With the records as your source, report how many lines contain "this". Add no other words.

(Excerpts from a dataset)

------

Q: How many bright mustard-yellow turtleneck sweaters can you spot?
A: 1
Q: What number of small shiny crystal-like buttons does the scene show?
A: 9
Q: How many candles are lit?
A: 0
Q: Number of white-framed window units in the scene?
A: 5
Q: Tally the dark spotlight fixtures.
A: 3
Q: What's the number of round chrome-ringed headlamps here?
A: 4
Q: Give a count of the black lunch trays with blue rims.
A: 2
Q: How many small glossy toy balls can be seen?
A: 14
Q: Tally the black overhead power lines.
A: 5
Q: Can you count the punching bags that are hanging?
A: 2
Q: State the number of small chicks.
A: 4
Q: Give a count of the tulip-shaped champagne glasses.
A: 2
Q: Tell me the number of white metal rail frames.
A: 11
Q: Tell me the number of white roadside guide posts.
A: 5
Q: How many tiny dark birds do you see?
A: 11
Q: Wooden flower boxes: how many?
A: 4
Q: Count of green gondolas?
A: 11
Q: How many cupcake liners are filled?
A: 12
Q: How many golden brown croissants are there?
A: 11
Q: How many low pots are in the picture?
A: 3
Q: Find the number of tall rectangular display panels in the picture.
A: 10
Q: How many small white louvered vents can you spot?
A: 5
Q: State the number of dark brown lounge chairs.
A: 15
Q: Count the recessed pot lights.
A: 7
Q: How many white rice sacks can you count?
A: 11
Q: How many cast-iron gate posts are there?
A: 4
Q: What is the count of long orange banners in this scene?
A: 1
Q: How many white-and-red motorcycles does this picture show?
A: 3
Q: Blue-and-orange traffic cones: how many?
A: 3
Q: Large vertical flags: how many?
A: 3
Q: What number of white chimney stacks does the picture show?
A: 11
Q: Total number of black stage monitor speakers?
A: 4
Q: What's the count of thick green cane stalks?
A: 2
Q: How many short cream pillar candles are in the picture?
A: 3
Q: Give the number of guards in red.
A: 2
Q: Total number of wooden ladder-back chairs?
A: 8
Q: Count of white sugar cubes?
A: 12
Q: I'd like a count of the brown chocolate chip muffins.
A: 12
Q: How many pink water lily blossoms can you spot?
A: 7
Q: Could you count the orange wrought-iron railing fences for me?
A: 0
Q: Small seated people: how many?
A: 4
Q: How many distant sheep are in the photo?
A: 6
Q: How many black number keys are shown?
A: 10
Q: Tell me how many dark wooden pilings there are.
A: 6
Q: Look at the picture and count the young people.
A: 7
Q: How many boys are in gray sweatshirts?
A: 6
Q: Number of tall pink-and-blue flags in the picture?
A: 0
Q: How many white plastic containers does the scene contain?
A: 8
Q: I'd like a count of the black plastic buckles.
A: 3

------

> _SOLVED EXERCISE_
2